Fue un madrileño enamorado de Andalucía. Un andaluz pleno, un cristiano comprometido. Enrique Iniesta Coullaut-Valera, escolapio identificado con una tierra por la que luchó desde el compromiso con los más pobres, la juventud y la cultura. Su contribución a la recuperación de la figura de Blas Infante ha sido fundamental, junto a la Ortiz Lanzagorta o Juan Antonio Lacomba. La trilogía Toda su verdad ha marcado un antes y un después en el conocimiento del notario de Casares, tal como ha señalado el profesor Manuel Ruiz.
Defensor de la religiosidad popular, promotor de la librería El Toro Suelto, cooperativa de promoción de autores andaluces y del Centro de Estudios Históricos Andaluces, director de la desaparecida y emblemática Andalucía Libre, profuso articulista, no ha visto cómo se plasmaba la petición que muchos respaldamos para que se le concediese la Medalla de Andalucía. Falleció lejos de la que siempre será su tierra.
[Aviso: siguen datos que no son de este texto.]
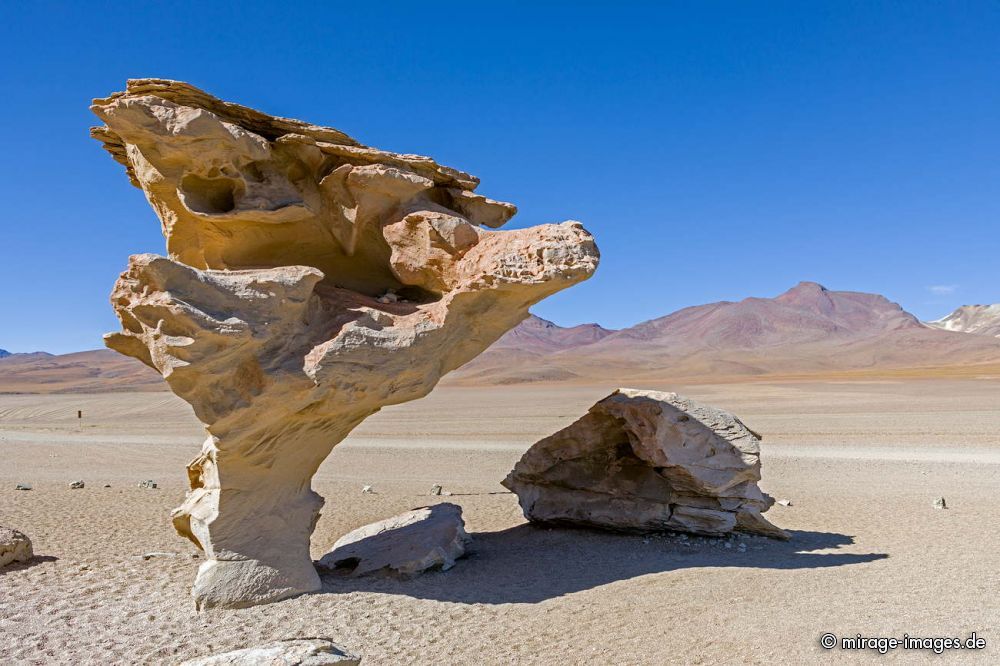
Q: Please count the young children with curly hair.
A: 0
Al recordar a Enrique Iniesta, con el que coincidí tan sólo en colaboraciones en la desaparecida publicación Tierras del Sur, y dada la propensión al olvido que suele reinar por estos lares, quiero destacar que su figura quedará ligada al movimiento cultural producido en Andalucía en los años setenta, buscador de la recuperación de la identidad de un pueblo y su lucha por salir del subdesarrollo.
Una labor en la que jugó un papel fundamental el escritor Manuel Ruiz Lagos, conectando con los supervivientes de las Juntas Liberalistas creadas por Blas Infante, aportando un trabajo hoy imprescindible.
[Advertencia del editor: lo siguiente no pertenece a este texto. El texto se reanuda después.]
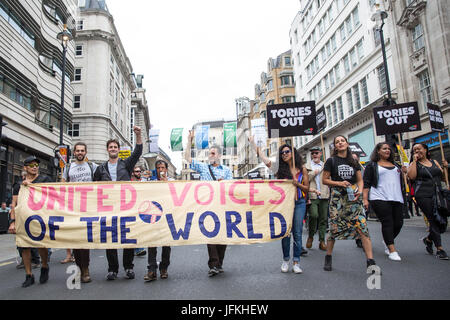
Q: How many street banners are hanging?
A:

A religiosos andalucistas como José María de los Santos, Carlos Muñiz y José María Javierre. A Juan de Loxa con “Poesía 70” o “Manifiesto Canción del Sur”, donde Carlos Cano brillaría de forma especial. Y en el campo de la escena Salvador Távora con “La Cuadra”, que en 1971 había llevado a los escenarios independientes de Madrid la obra “Quejío”, y que continuaría con “Los palos”, en busca de una conciencia histórica andaluza. A las letras de Moreno Galván cantadas por Meneses y Gerena.
A ello se unía la irrupción en torno al mencionado escritor –también olvidado- José Luis Ortiz Lanzagorta, del movimiento de la Nueva Narrativa Andaluza (NNA), los “narraluces” como fueron conocidos novelistas como Alfonso Grosso, Manuel Ferrand, José María Requena, Manuel Barrios, Luis Berenguer, José Asenjo, López Pereira o Antonio Burgos.
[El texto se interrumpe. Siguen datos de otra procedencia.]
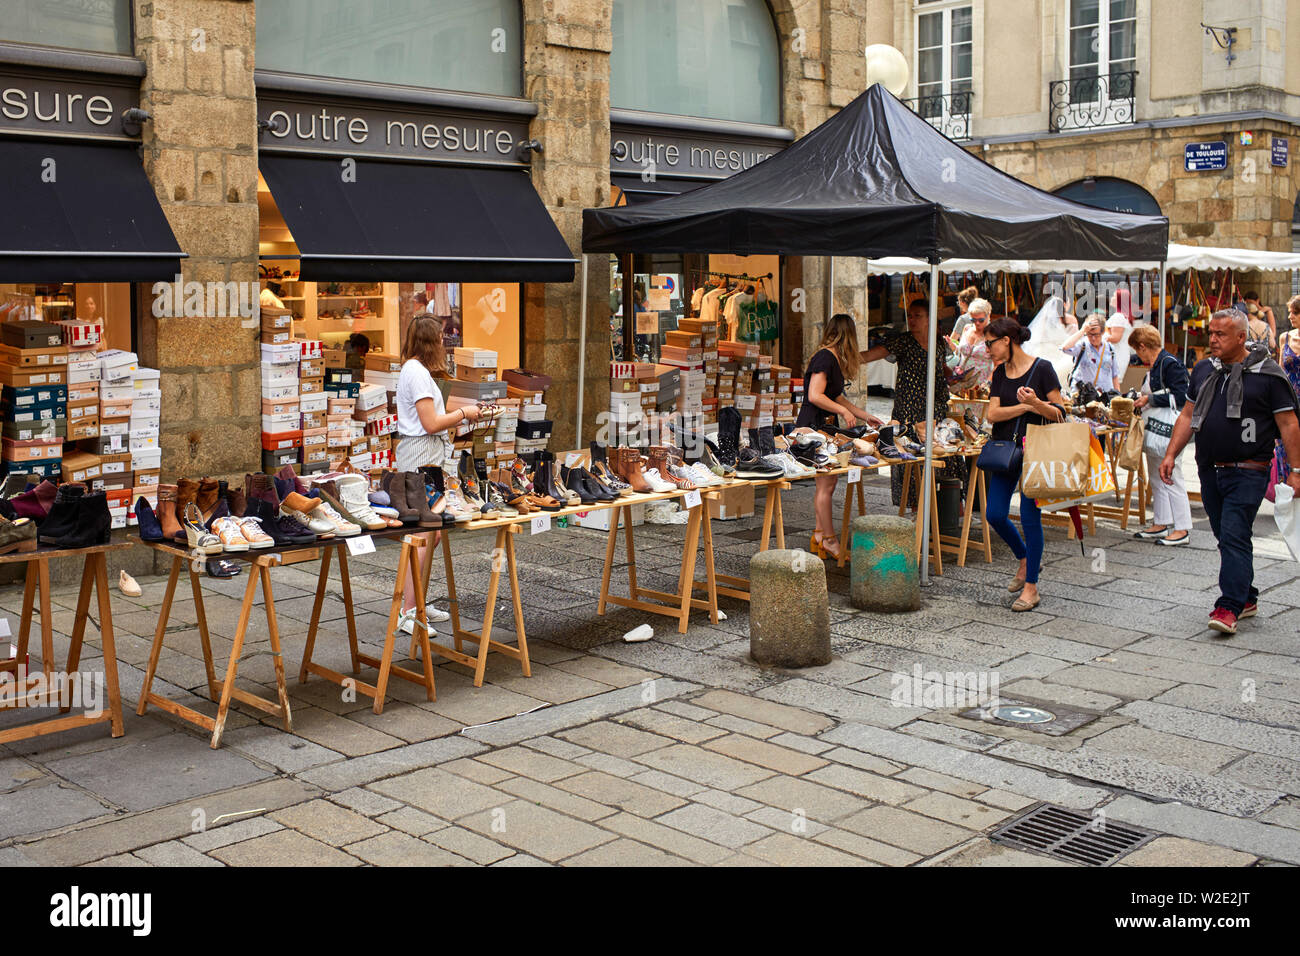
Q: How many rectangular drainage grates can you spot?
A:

Un movimiento que hoy se pretende negar y que basó su obra en la ruptura con la sociedad caciquil de los pueblos, la lucha por la identidad y la consecución de una autonomía con la que muchos soñamos. Antonio Burgos que, en 1971, había publicado Andalucía,¿tercer mundo?, y que había iniciado un año antes con la novela El contador de sombras su camino por la NNA, escribiría hace unos años: “La gran calle de Alcalá de la novela relucía porque subían y bajaban los narraluces a recoger premios”. Era así, los narradores de este movimiento copaban los premios literarios de mayor prestigio. Y lo hacían con una literatura que entendía debía ser transformadora de las condiciones del pueblo andaluz.
Merecen el reconocimiento y el respeto todos ellos. Fueron la llama de una Andalucía que no quería ser la de los tópicos y la de una cultura manipulada. Lo lastimoso es que ello ocurra cuando personajes de la talla de Enrique Iniesta se marchan definitivamente.